Reading Comprehension (10 percent)

Answer these questions before starting the rest of the assignment. If you submit the Reading Comprehension quenstions by Sunday night (by 11:59 PM), you will earn extra credit. As usual, you can download the questions.

  1. The first step in this assignment is to learn the standard higher-order functions on lists, which you will use a lot. Suppose you need a list, or a Boolean, or a function—what can you call?

    Review sections 2.7.2, 2.8.1, and 2.8.2. Now consider each of the following functions:

      map  filter  exists?  all?  curry  uncurry  foldl  foldr

    Put each function into exactly one of the following four categories:

    (B) Always returns a Boolean
    (F) Always returns a function
    (L) Always returns a list
    (A) Can return anything (including a Boolean, a function, or a list)

    After each function, write (B), (F), (L), or (A):

     map  
    
     filter  
    
     exists?  
    
     all?  
    
     curry  
    
     uncurry  
    
     foldl  
    
     foldr
  2. Here are the same functions again:

      map  filter  exists?  all?  curry  uncurry  foldl  foldr

    For each function, say which of the following five categories best describes it.
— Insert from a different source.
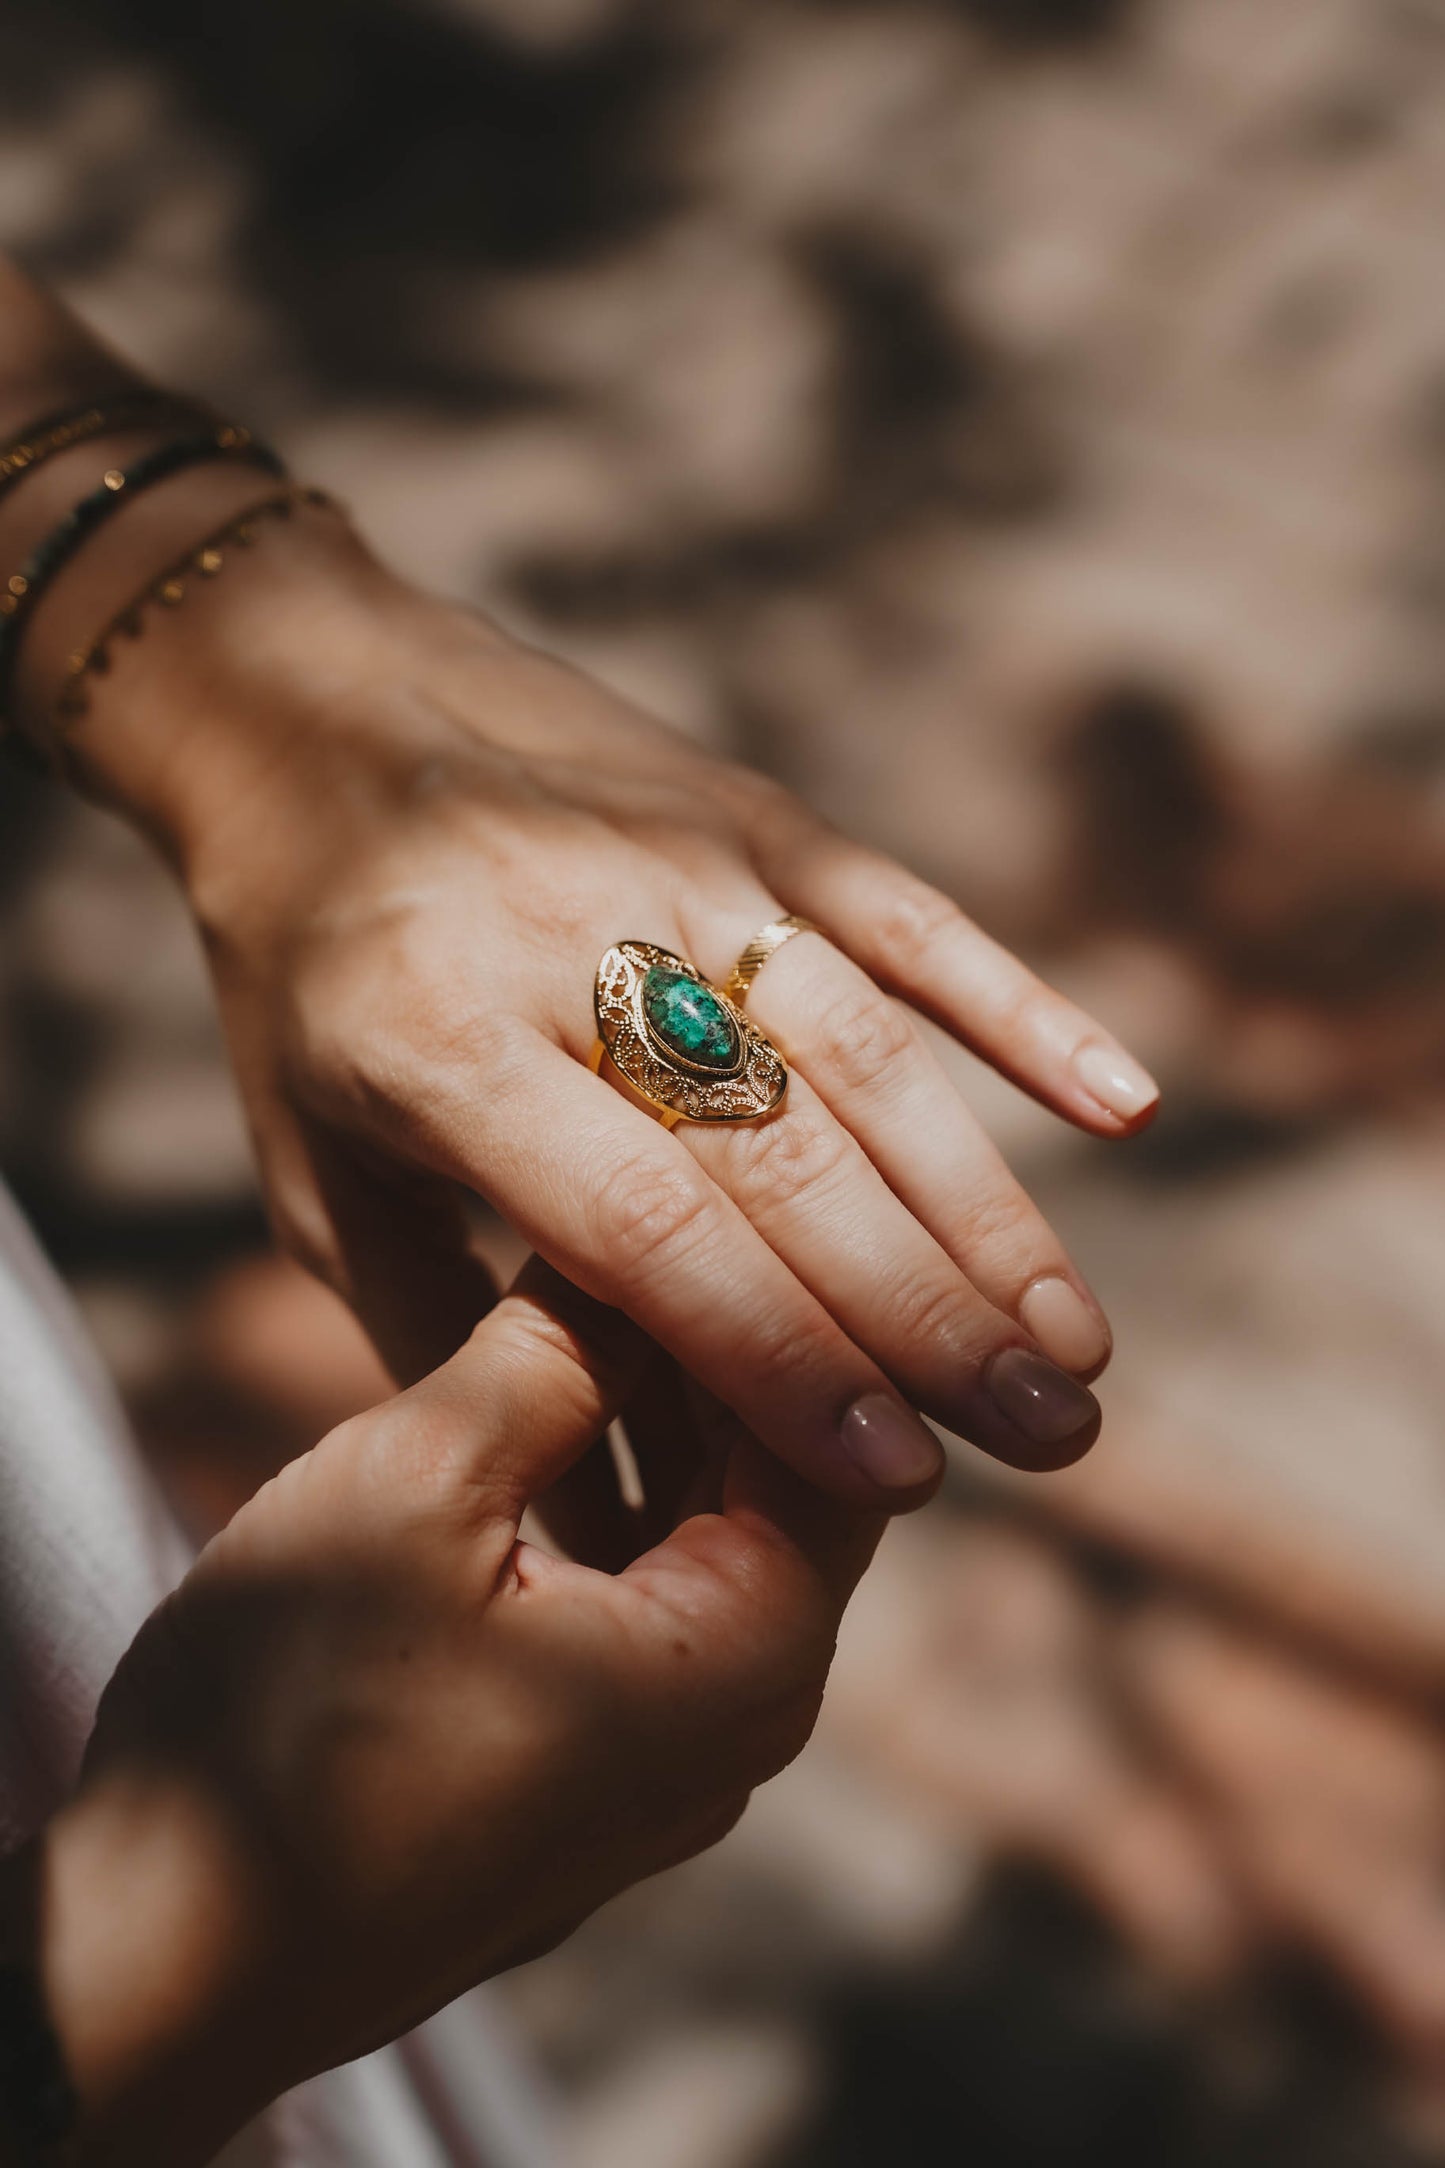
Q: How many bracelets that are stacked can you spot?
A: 3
Pick the most specific category (e.g., (S) is more specific than (L) or (M), and all of these are more specific than (?)).

    (S) Takes a list & a function; returns a list of exactly the same size
    (L) Takes a list & a function; returns a list of at least the same size
    (M) Takes a list & a function; returns a list of at most the same size
    (?) Might return a list
    (V) Never returns a list

    After each function, write (S), (L), (M), (?), or (V):

     map  
    
     filter  
    
     exists?  
    
     all?  
    
     curry  
    
     uncurry  
    
     foldl  
    
     foldr
  3. Here are the same functions again:

      map  filter  exists?  all?  curry  uncurry  foldl  foldr

    Put each function into exactly one of the following categories. Always pick the most specific category (e.g. (F2) is more specific than (F)).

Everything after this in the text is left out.